Ombudsman seeks more funding to cope with international production orders Bill
The Commonwealth Ombudsman has said while he’s happy to perform oversight of Australia’s pending Telecommunications Legislation Amendment (International Production Orders) Bill 2020, he anticipates there to be an increase in workload, which would therefore require further funding.
The Bill is intended to amend the Telecommunications (Interception and Access) Act 1979 (TIA Act) to create a framework for Australian agencies to gain access to stored telecommunications data from foreign designated communication providers in countries that have an agreement with Australia, and vice versa. It would also remove the ability for nominated Administrative Appeals Tribunal members to issue certain warrants.
The Bill is a precondition for Australia to obtain a proposed bilateral agreement with the United States in order to implement the US Clarifying Lawful Overseas Use of Data Act (the CLOUD Act).
“If passed, the IPO Bill will make it easier for law enforcement agencies to obtain certain electronic information under proposed and future bilateral or multilateral agreements, when compared to current mutual legal assistance arrangements,” Ombudsman Michael Manthorpe wrote in a submission [PDF] to the Parliamentary Joint Committee on Intelligence and Security (PJCIS) and its review of the Bill.
“On this basis, I anticipate that not only will the number of inspections my office is required to perform increase, but so too will the volume of electronic information accessed by Australian law enforcement agencies which my staff will need to asses.”
Manthorpe said while he is “broadly comfortable” with the oversight role of his office for the Bill, if the piece of legislation is passed without appropriate funding, his office won’t be able to undertake the activities necessary to “assure the Parliament these new powers are being used appropriately”.
He added that his office would also have the function of inspecting the records of the Australian Designated Authority.
“This could result in up for 65 additional inspections each year,” he said.
“The Bill proposes requirements that my office inspect and report about the use of IPOs separate from the inspection reporting requirements for the domestic regime.

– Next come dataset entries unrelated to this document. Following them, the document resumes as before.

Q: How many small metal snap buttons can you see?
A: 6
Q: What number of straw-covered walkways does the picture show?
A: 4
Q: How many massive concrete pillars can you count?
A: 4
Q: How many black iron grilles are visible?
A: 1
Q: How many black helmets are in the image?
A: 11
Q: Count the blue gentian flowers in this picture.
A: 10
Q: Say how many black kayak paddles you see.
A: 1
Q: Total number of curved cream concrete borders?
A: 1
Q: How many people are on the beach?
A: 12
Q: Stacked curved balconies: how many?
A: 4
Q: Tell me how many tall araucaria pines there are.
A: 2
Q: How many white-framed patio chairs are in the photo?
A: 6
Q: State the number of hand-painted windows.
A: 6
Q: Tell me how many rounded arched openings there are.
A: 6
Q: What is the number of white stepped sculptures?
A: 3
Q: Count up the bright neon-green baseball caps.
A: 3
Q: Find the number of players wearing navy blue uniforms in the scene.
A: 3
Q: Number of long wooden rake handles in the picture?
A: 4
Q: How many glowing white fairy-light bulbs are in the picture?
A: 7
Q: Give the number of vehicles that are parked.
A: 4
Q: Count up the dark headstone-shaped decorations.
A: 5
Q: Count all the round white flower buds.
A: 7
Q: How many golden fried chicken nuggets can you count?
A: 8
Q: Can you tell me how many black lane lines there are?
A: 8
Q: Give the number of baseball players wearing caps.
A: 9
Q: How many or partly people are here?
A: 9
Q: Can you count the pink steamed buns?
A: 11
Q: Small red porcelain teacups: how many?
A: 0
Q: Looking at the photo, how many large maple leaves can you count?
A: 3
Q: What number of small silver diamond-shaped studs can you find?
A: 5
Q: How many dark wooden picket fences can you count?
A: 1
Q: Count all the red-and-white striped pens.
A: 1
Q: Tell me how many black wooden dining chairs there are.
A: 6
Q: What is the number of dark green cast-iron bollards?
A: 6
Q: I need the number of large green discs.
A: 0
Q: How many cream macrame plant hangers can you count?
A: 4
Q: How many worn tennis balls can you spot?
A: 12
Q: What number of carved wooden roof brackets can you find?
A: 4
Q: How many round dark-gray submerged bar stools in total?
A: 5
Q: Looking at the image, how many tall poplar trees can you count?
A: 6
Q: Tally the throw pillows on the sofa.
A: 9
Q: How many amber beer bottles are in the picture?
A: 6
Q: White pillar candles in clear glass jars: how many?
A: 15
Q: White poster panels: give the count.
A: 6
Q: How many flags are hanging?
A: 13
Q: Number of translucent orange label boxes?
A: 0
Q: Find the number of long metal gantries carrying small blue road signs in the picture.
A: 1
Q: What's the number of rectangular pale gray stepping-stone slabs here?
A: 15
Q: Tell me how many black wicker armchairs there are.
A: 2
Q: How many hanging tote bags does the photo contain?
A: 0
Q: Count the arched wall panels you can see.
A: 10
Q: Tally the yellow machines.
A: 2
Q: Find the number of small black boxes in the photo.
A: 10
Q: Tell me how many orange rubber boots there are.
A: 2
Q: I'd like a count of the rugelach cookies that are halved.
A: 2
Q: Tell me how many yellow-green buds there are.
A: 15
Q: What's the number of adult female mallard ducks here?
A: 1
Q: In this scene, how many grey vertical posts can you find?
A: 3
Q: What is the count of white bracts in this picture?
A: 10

For this reason, my staff would likely need to inspect both a full sample of IPOs and a full sample of domestic authorisations for each type of access and for each agency.”
See also: Why Australia is quickly developing a technology-based human rights problem (TechRepublic)
While the Ombudsman said he had no comments on the contents of the Bill, due to his office being involved with the Department of Home Affairs’ drafting of it, he elaborated on who would have access and what that would mean for his office.
Under the Bill, six Commonwealth agencies and 15 state and territory agencies could gain access to data and information held overseas under each of the three international production orders (IPO) regimes.
In its own submission to the PJCIS, the Australian Privacy Foundation (APF) labelled the Bill as deeply flawed, saying it sees no real need for it to be put in place.
“The Bill is deeply flawed. It conflates bureaucratic convenience with what is imperative,” the foundation said.
“It obfuscates accountability through inadequate transparency, including reliance on the under-resourced Commonwealth Ombudsman.
“It enshrines an inappropriate level of discretion and weakens parliamentary oversight regarding interaction with governments that disrespect human rights.
“It is a manifestation of a drip by drip erosion of privacy protection in the absence of a justiciable constitutionally-enshrined right to privacy in accord with international human rights frameworks.”